Conviene aclarar que la intención de convertir a Cortázar padre en diplomático no pasa por exaltar sus méritos sino por ocultar el verdadero propósito de la presencia familiar en Europa. La idea de un Cortázar diplomático no revela, oculta. Curiosamente, la llave del misterioso oficio del padre no duerme en los archivos del Ministerio de Relaciones Exteriores ni en los sótanos de Obras Públicas —como supuse inicialmente a partir de la lectura de biografías y confesiones periodísticas— sino a más de cuarenta metros de profundidad frente a las costas de Brasil, junto a un posible tesoro de cuarenta mil libras esterlinas en oro que nadie ha podido encontrar.

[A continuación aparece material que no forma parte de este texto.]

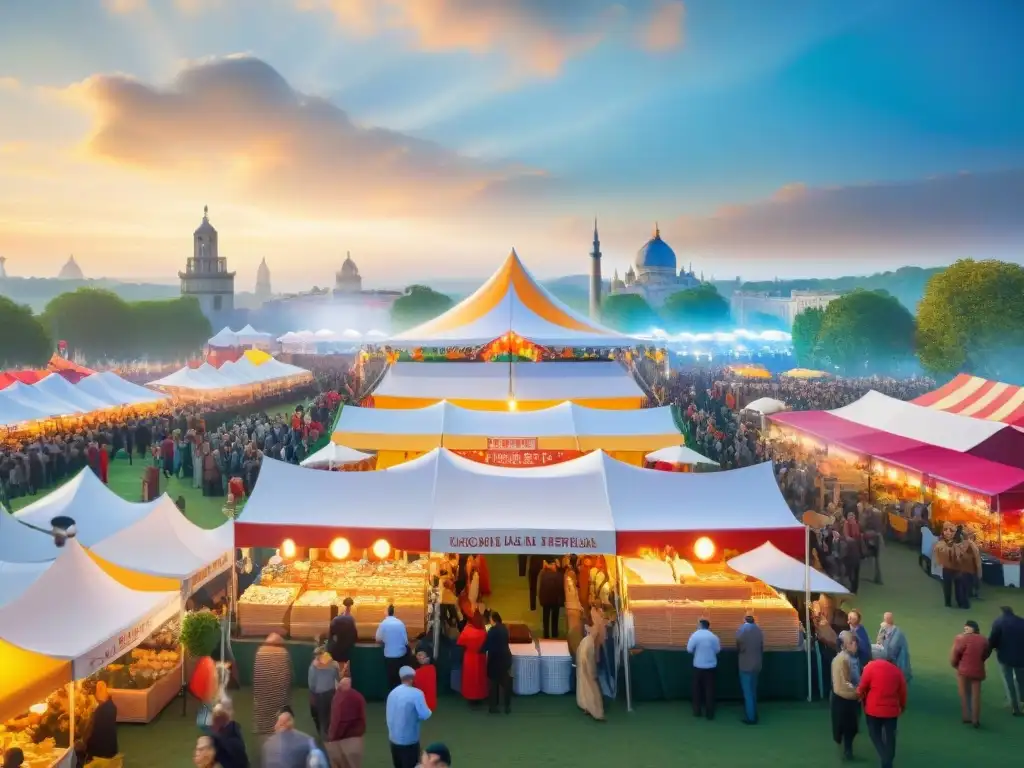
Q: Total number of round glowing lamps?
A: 4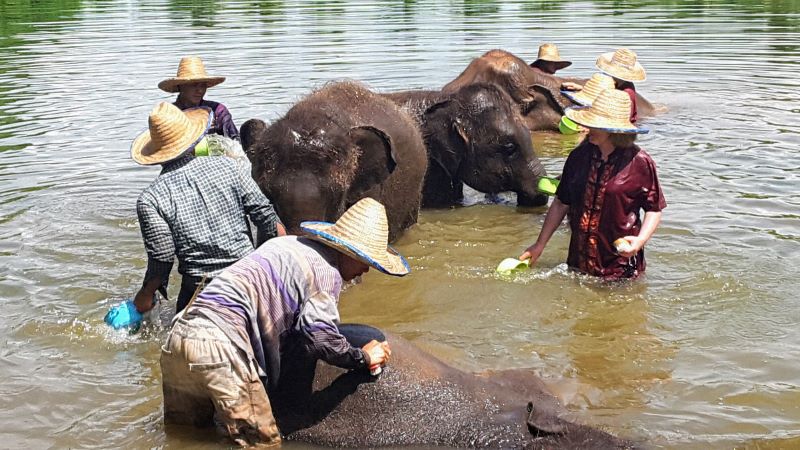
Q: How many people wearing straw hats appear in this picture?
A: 7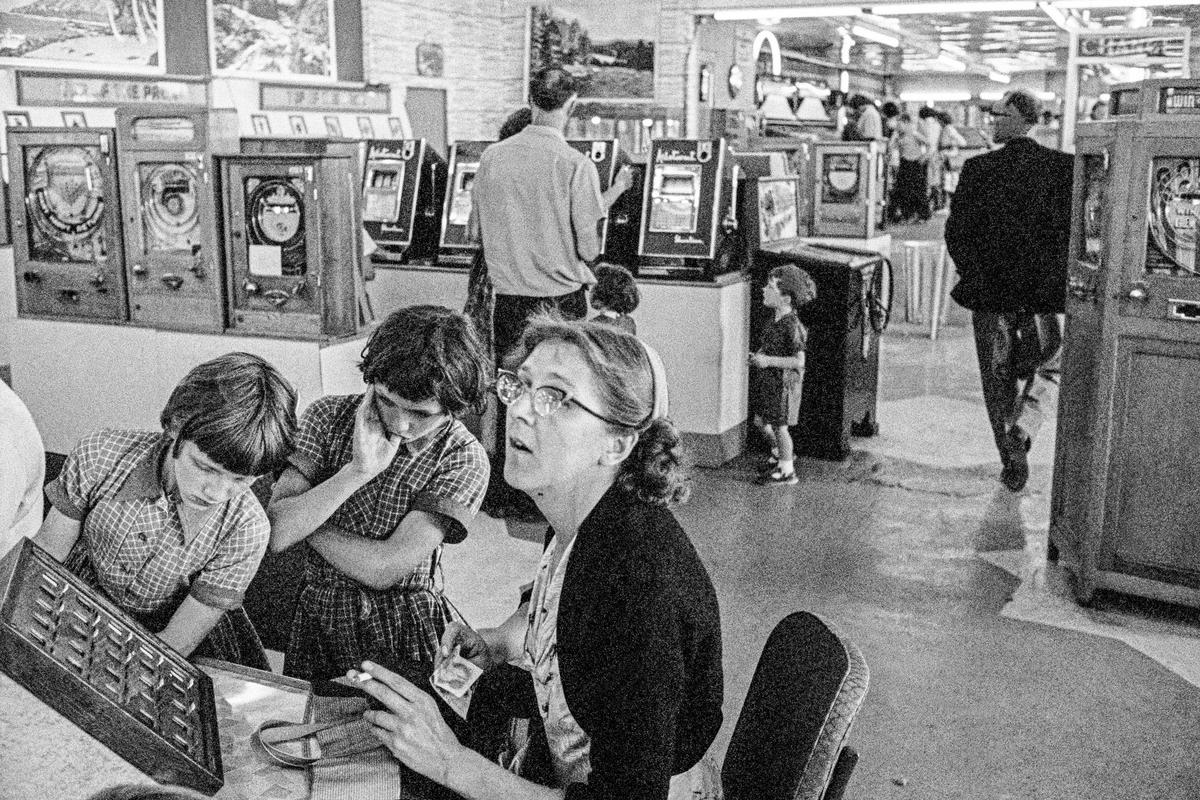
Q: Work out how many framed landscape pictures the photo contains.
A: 3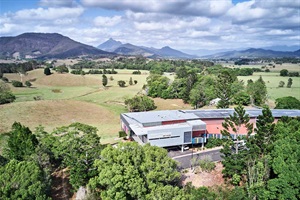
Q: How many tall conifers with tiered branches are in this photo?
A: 2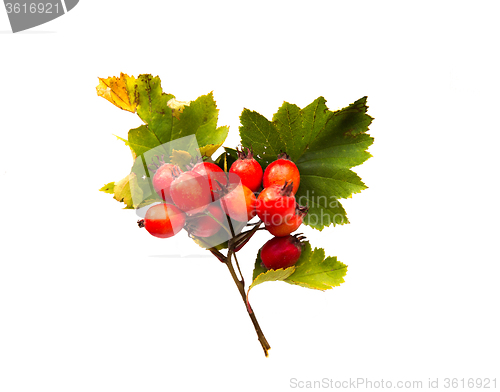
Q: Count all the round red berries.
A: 11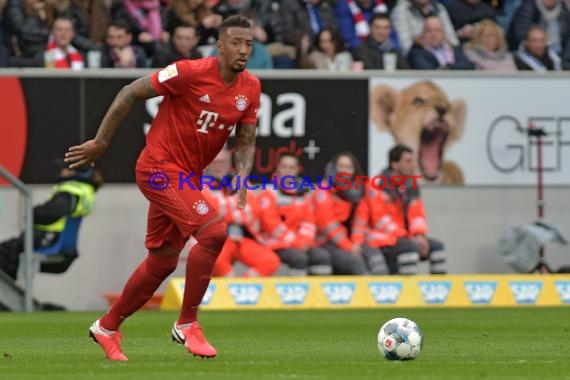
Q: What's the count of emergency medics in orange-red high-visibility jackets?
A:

¿Cuarenta mil libras esterlinas?

EL IMPERDONABLE CRIMEN DE BARKSTON GARDENS

Después de seis meses de espera, don Carlos Fuentes accede a una entrevista en Londres. Según dijo por teléfono, había conocido a uno de mis antepasados en México y esa coincidencia facilitó la comunicación. De otra manera hubiese sido difícil conseguir lo que a tantos cántaros les ha valido el silencio de los dioses. Desde luego mediaba también Cortázar, el gran abrepuertas, la fuente de Fuentes en la que suele mirarse con respeto y afecto. El lugar de la cita fue su casa en Chelsea, en la que el escritor pasa parte del año a una distancia prudente del smog de Tenochtitlán.

En ese entonces yo gozaba de la hospitalidad de Anca, una amiga en Londres, y me cuestionaba la imposibilidad de escribir sobre Cortázar sin antes recurrir a Fuentes. Después de todo había escrito aquel párrafo que me había hecho pensar por primera vez en la relación entre el escritor y su padre:

El muchacho que salió a recibirme era seguramente el hijo de aquel sombrío colaborador de Sur: un joven desmelenado, pecoso, lampiño, desgarbado, con pantalones de dril y camisa de manga corta, abierta en el cuello; un rostro, entonces, de no más de veinte años, animado por una carcajada honda, una mirada verde, inocente, de ojos infinitamente largos, separados y dos cejas sagaces, tejidas entre sí, dispuestas a lanzarle una maldición cervantina a todo el que se atreviese a violar la pureza de su mirada.

—Pibe, quiero ver a tu papá.

—Soy yo.8

Anca fue una de las niñas mimadas de Ceausescu que acabaron vendiéndose al oro canadiense. Por esos días fue que recibí un llamado diciendo que Fuentes tenía que permanecer más de lo previsto en Madrid y que no iba a poder acudir a la cita antes de las navidades. Me hubiese quedado en Londres a esperarlo, pero la posibilidad de que para las navidades el escritor tuviera que asistir a la inauguración de un acueducto en Chiapas hizo que reconsiderara la oferta proponiendo un nuevo encuentro. Como estaba en Londres y tenía cámara y película, se me ocurrió ir a Barkston Gardens para filmar el exterior de su casa con la idea de que alguna vez esas imágenes podrían llegar a servirme. El domingo temprano salí de la guarida de la rumana dispuesto a cumplir con el plan de rodaje propuesto. Al llegar, hice las tomas de rigor y marché a desayunar cerca de los muelles del Thames atendido por dos extraordinarias búlgaras que habían leído Rayuela y que estaban fascinadas con la idea de que estuviera escribiendo sobre Cortázar. Es curioso, siempre hay alguna polaca o búlgara dispuesta a conversar sobre Cortázar. Fue precisamente en el camino al muelle que comienza la historia que vengo a contar y que poco y nada tiene que ver con el fallido encuentro con Fuentes.